Invest in buy-to-let?
People invest in buy-to-let precisely because it’s seen as an investment and therefore should make you money. You can make money from buy-to-let in two ways:
Capital growth (the value of your property increasing depending on the state of the market)
However, buy-to-let isn’t entirely straight forward and - as with any investment - there is no guaranteed return so there is a lot of risk involved. Here are some of the benefits and disadvantages of investing in a buy-to-let mortgage:
Stable source of income from rental receipts.
Accumulation of wealth if house prices go up over time.
Attractive investment option in comparison to current low savings rates and stock market volatility.
Rent should normally be at least a quarter higher than your monthly mortgage payments, so as long as your property is consistently occupied your investment will be profitable.
If the housing market does well then your house could be worth more than the amount you paid for it, which will allow you to sell the property for a profit.
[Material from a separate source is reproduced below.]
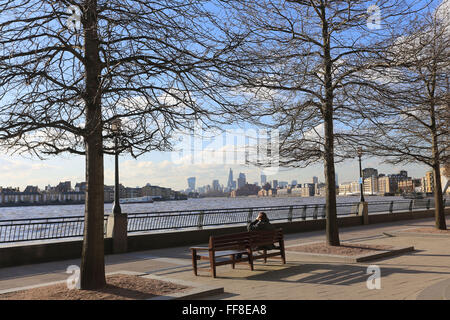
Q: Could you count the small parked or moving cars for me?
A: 0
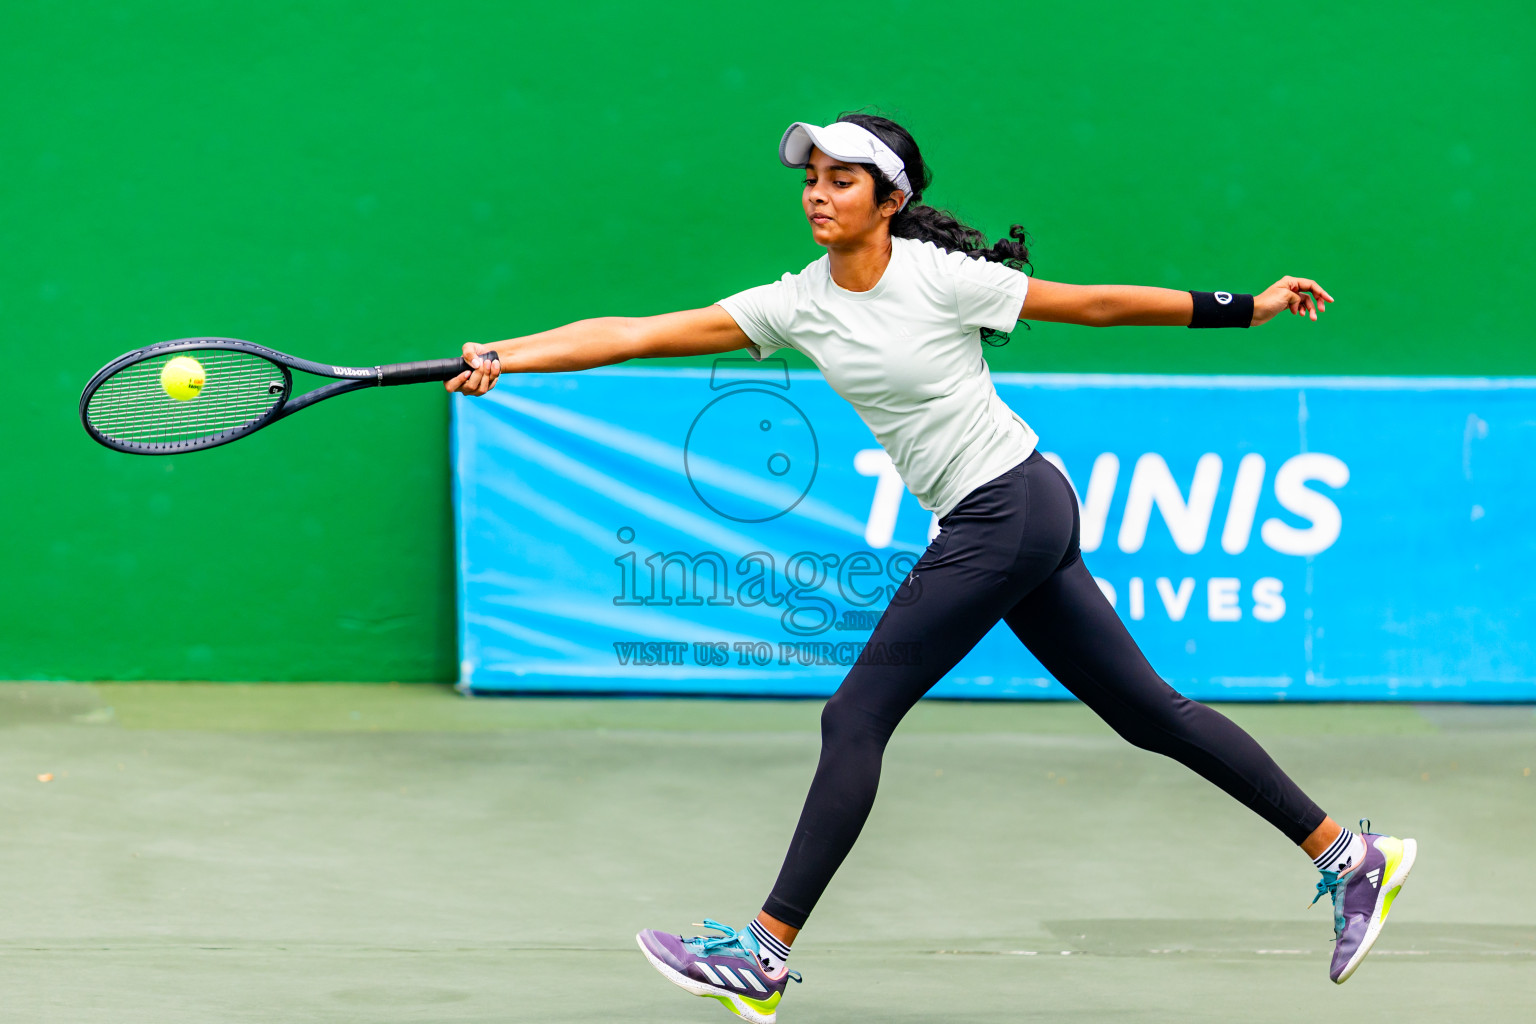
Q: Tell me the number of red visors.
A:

No guarantee, so there are risks involved.
Stigma associated with the practice, many commentators believe it has contributed to rampant house inflation.
Interest rates tend to be higher on buy-to-let mortgages, as do arrangement fees.
There’s no guarantee that you will always have tenants occupying the property.
You’re responsible for major repair bills such as boiler breakdowns or plumbing issues. This could present you with a substantial financial setback.
Property prices are subject to fluctuation.
Getting a mortgage
If you’re buying a house to rent out and you want to take out a mortgage, you’ll need a specific buy-to-let mortgage. Although you should be aware that making this type of investment is risky, so you should only take out a buy-to-let mortgage if you can afford to risk it.
It’s a good idea to talk to a mortgage broker before you take out a buy-to-let mortgage, so you get to know the exact risks and benefit from their specialist advice.
For starters, there are different types of buy-to-let mortgages - fixed rate, tracker rate, standard variable rate.
Buy-to-let mortgages work in the same way as standard mortgages, although their rates are often higher as they provide the lender with greater risk. More over, not all banks and building societies offer buy-to-let mortgages so you are limited in your choice. And you’re likely to find it harder to get a buy-to-let mortgage if you don’t already own your home. It’s also important to bear in mind that lenders will take your income into account before offering you a mortgage.